## ACTIVITY
Work through the data and say how many lines contain "picture". The number alone is the answer.

## EXTRACTED ENTRIES
'''
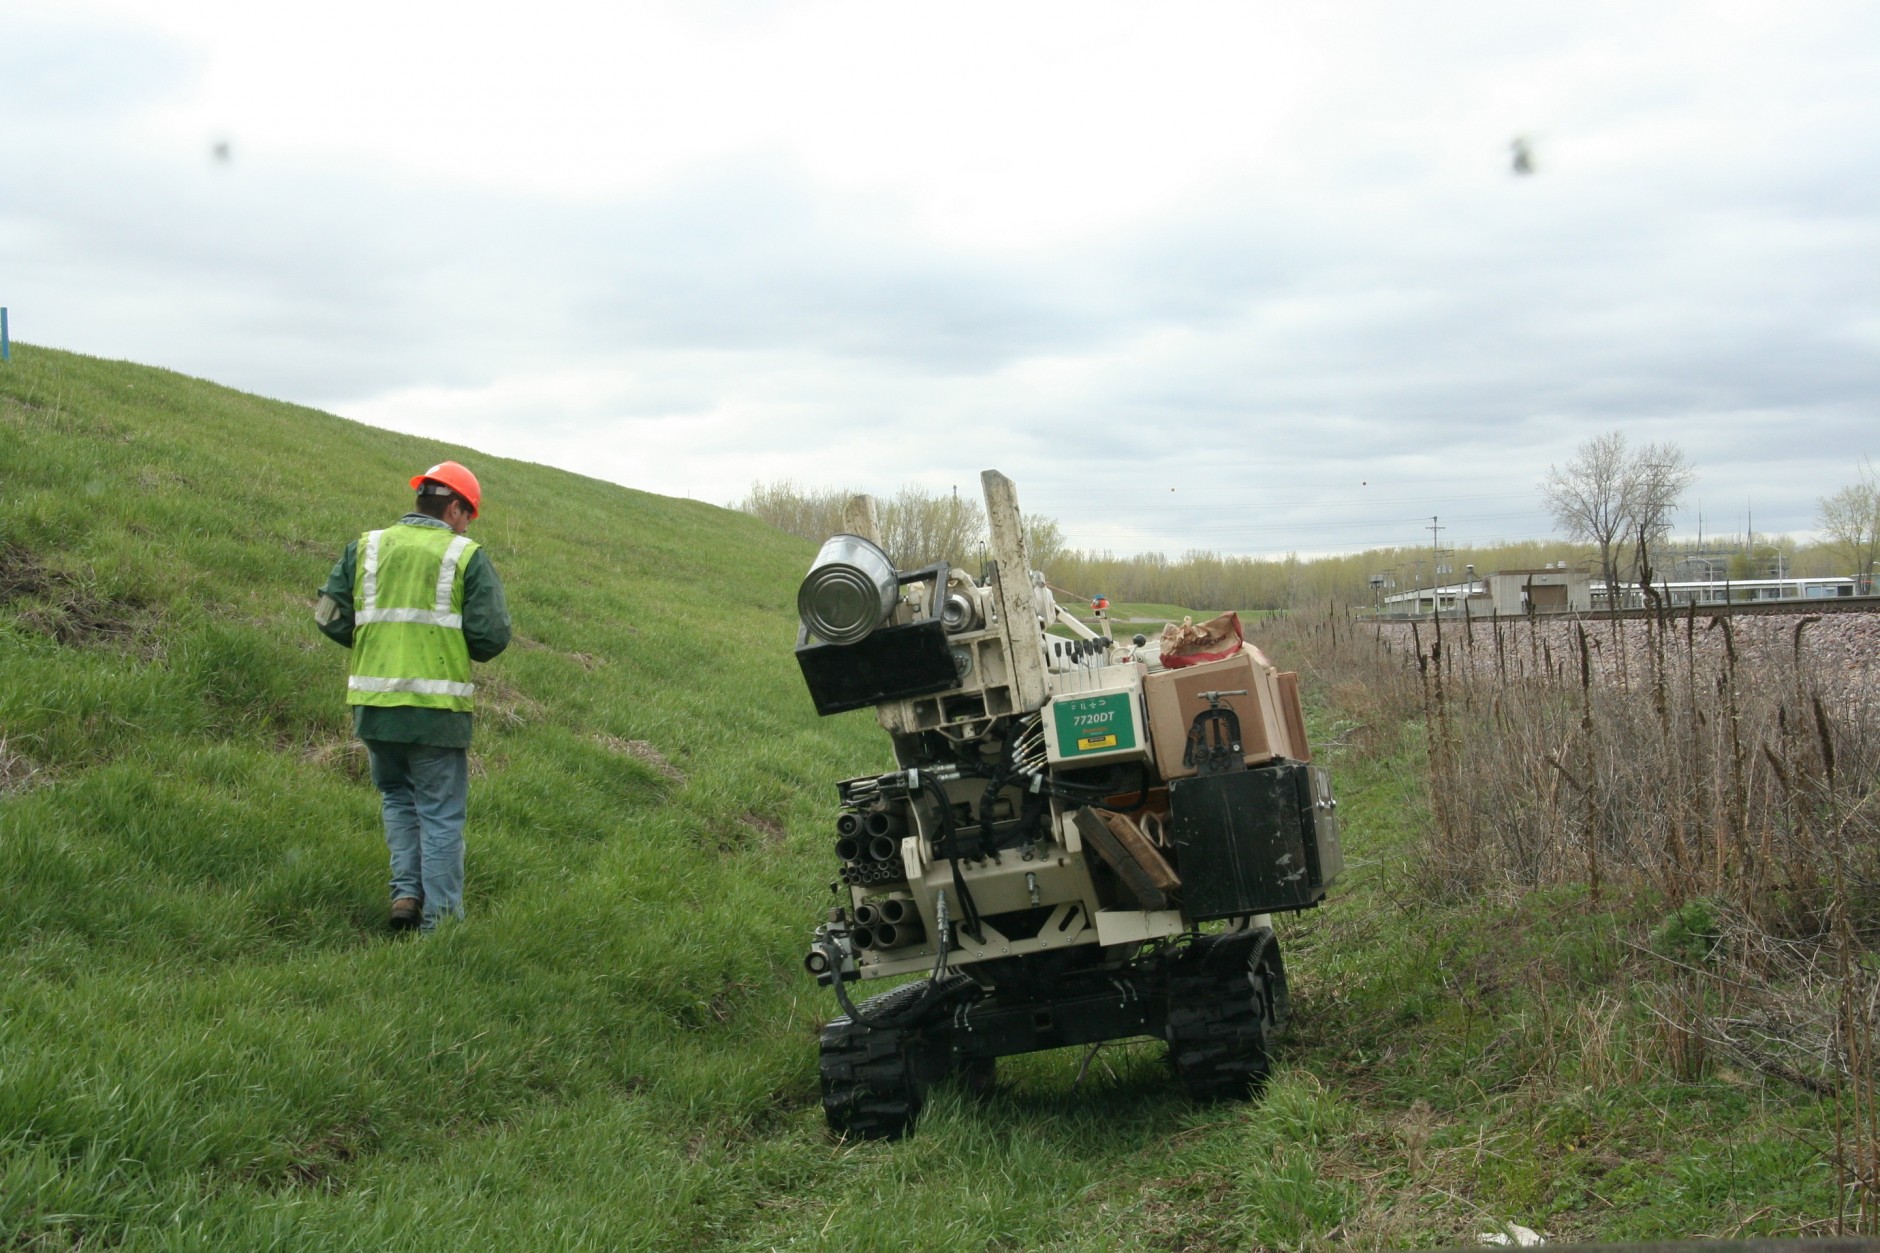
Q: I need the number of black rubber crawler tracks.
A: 2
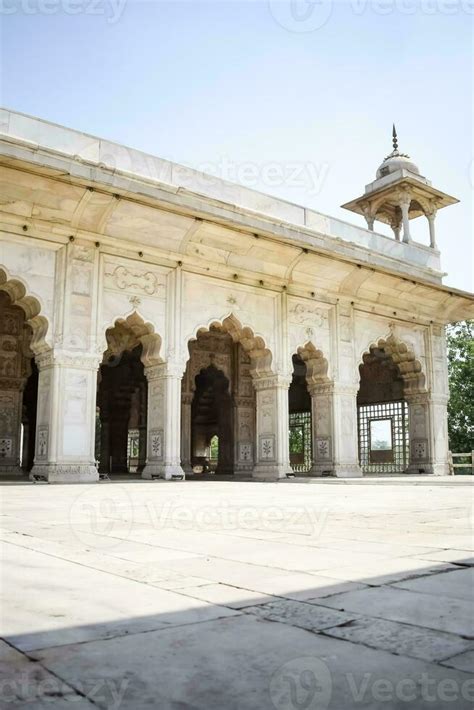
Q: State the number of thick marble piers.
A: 5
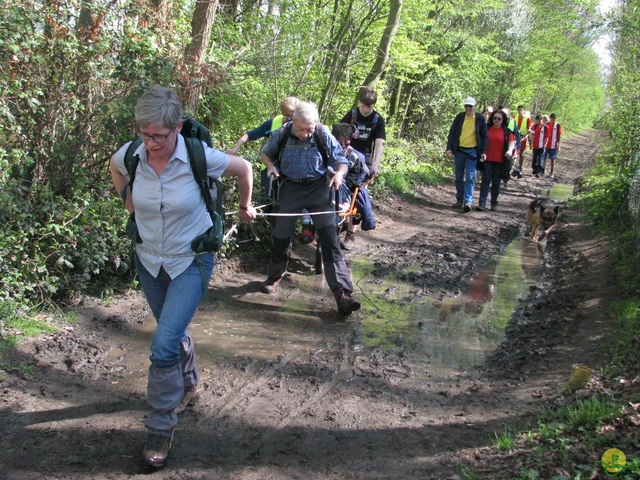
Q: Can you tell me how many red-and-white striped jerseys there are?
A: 2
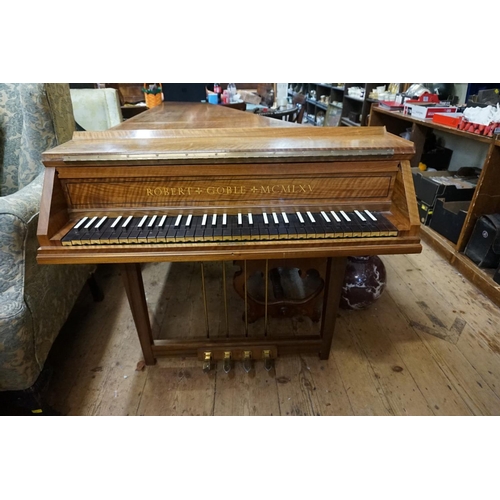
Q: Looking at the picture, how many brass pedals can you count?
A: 4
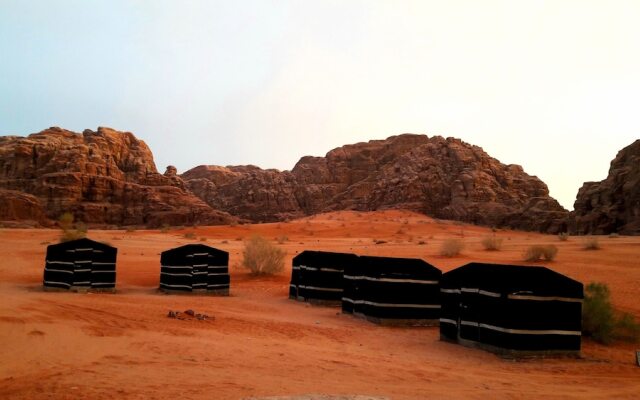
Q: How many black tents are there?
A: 5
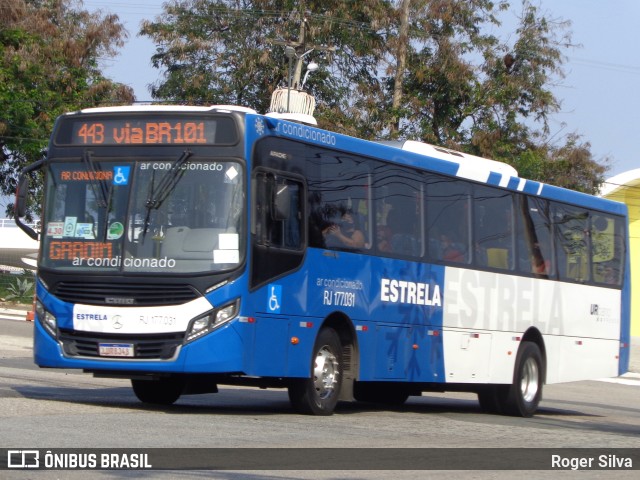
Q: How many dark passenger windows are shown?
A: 7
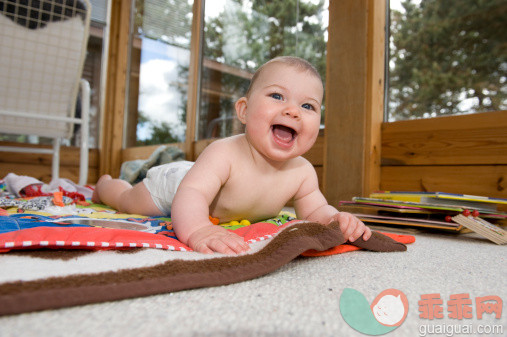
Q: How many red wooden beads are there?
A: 3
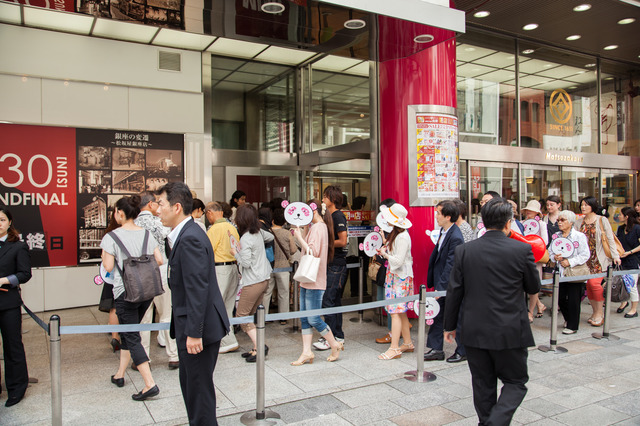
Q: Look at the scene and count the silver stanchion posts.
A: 7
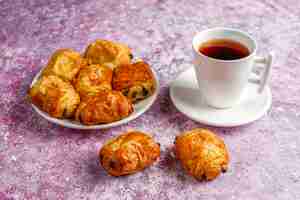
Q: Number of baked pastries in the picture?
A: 8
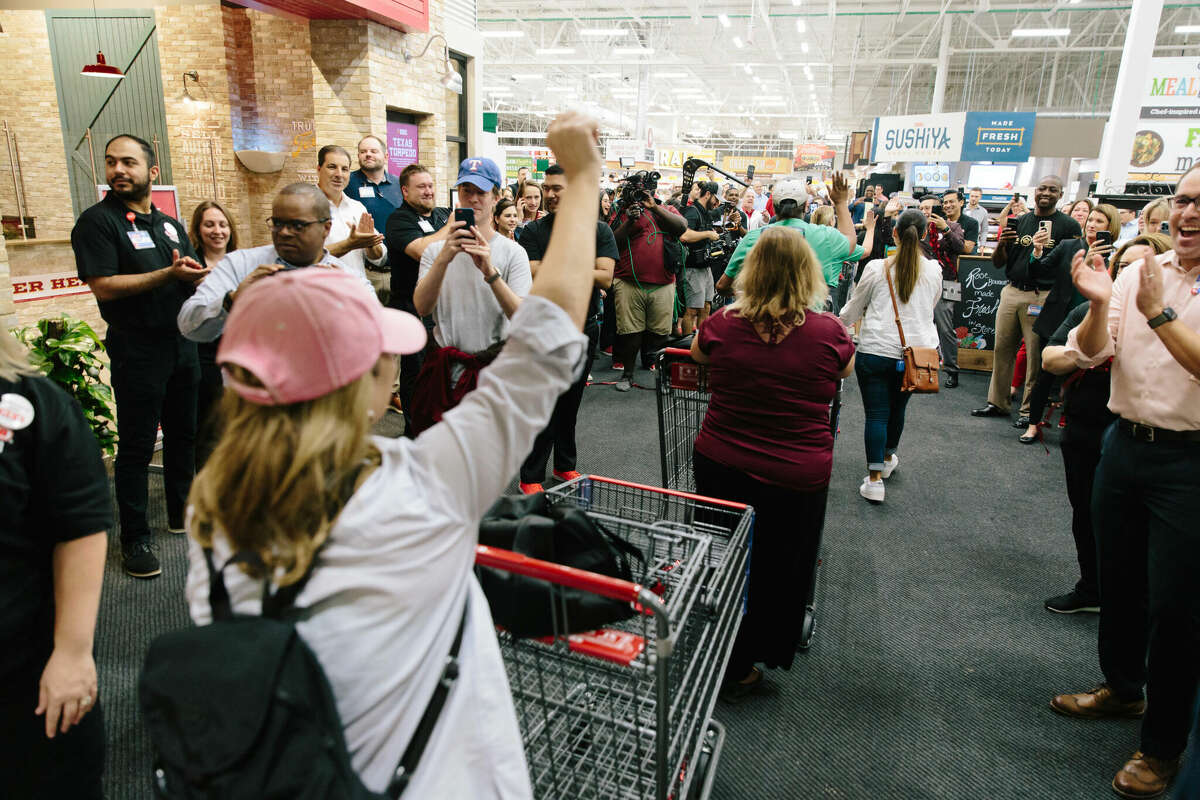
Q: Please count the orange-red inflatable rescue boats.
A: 0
'''
## ANSWER TO THIS TASK
2